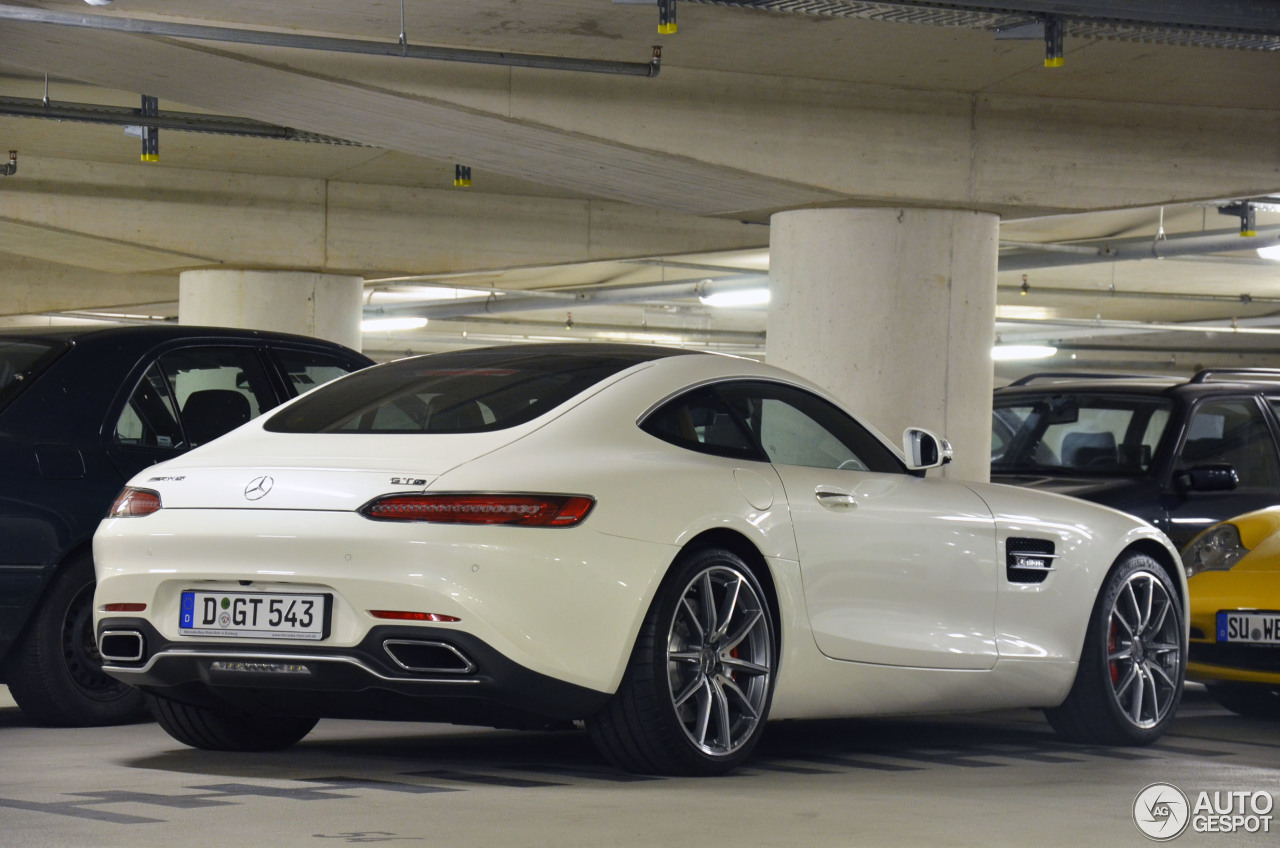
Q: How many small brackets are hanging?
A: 5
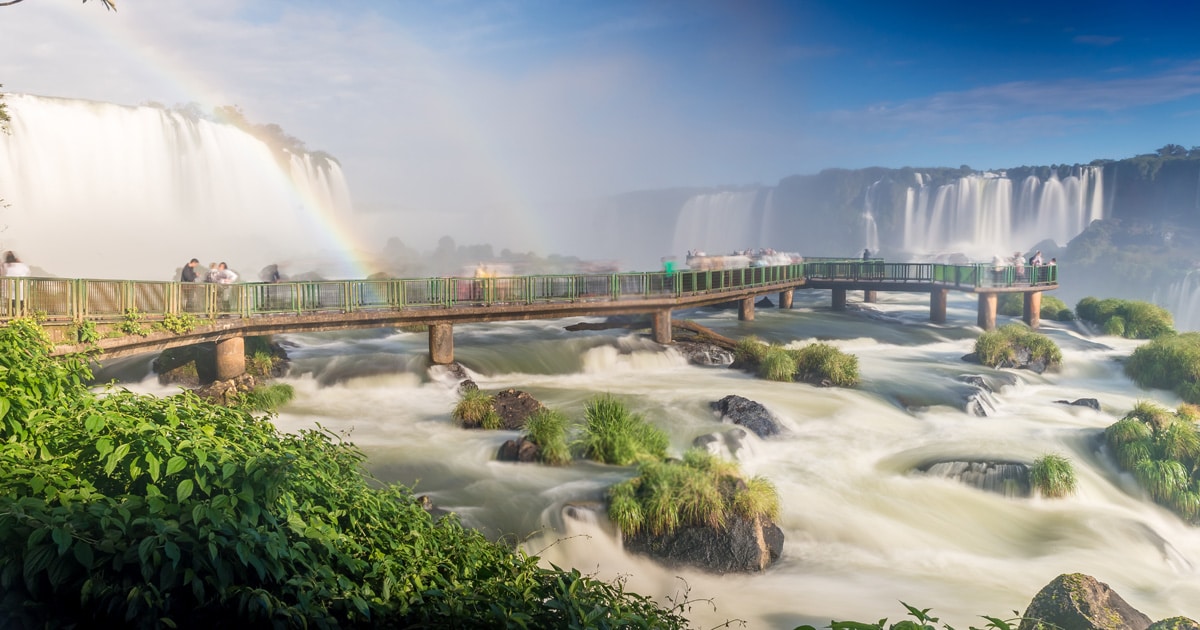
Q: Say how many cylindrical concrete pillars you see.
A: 10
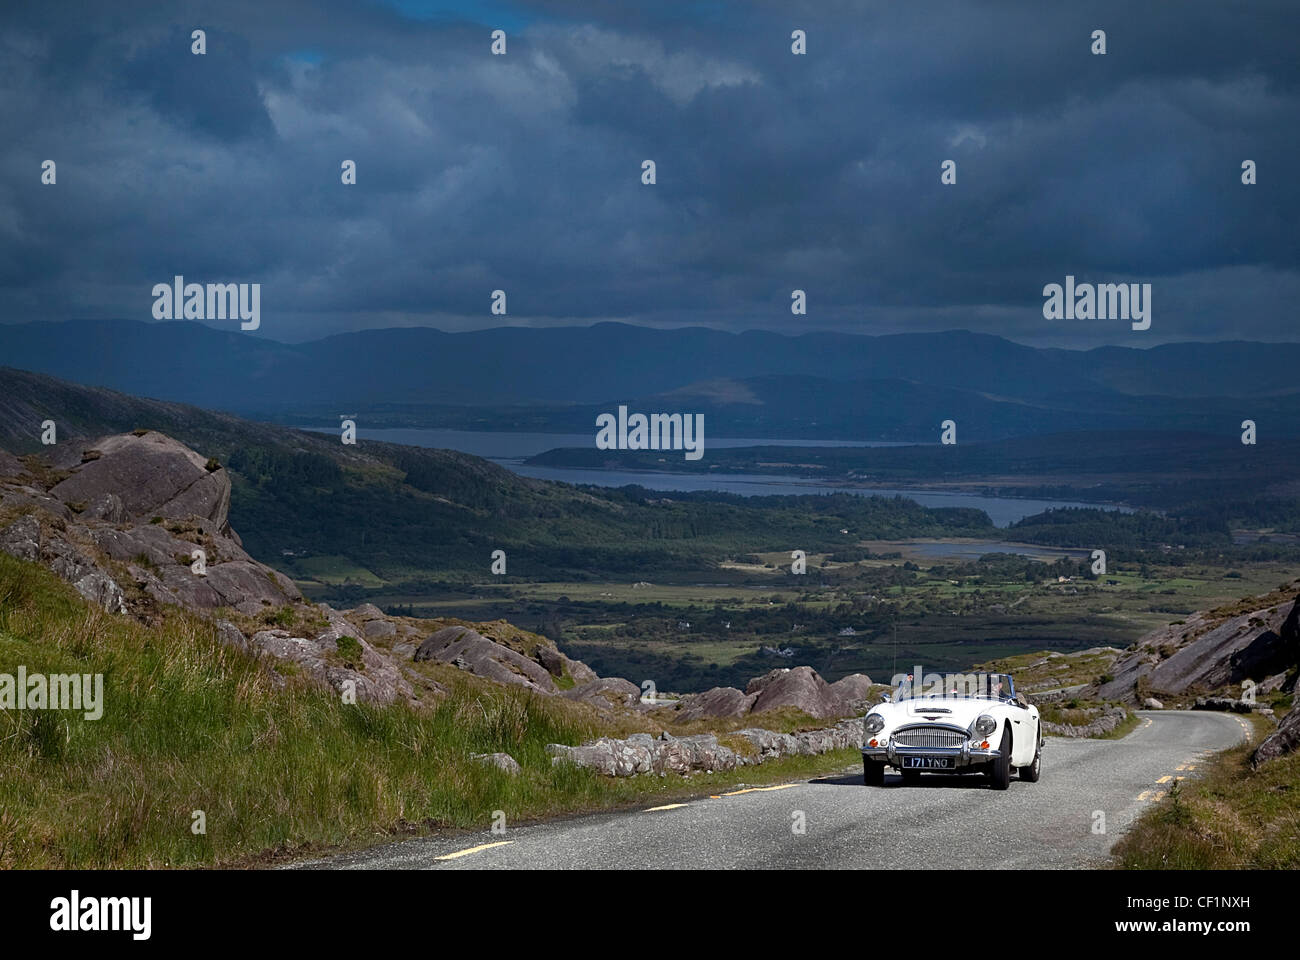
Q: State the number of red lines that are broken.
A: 0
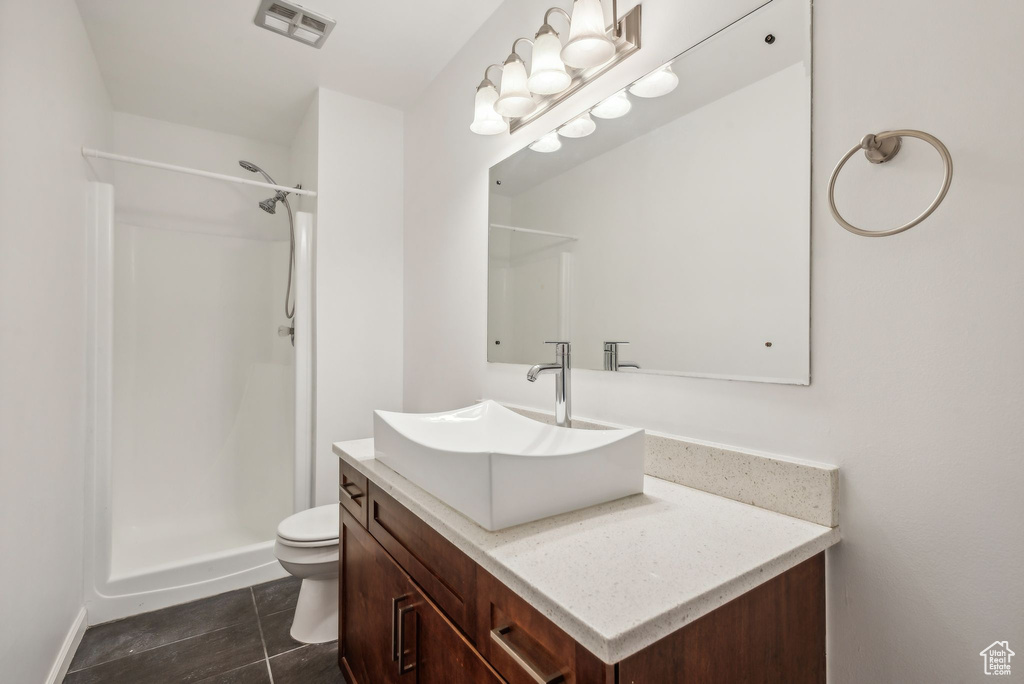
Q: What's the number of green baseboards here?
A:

******************************

§ **DIRECTIONS**: In the records above, find each line with the string "many" and list it.

§ **YOUR RESPONSE**:
Q: How many small brackets are hanging?
Q: Say how many cylindrical concrete pillars you see.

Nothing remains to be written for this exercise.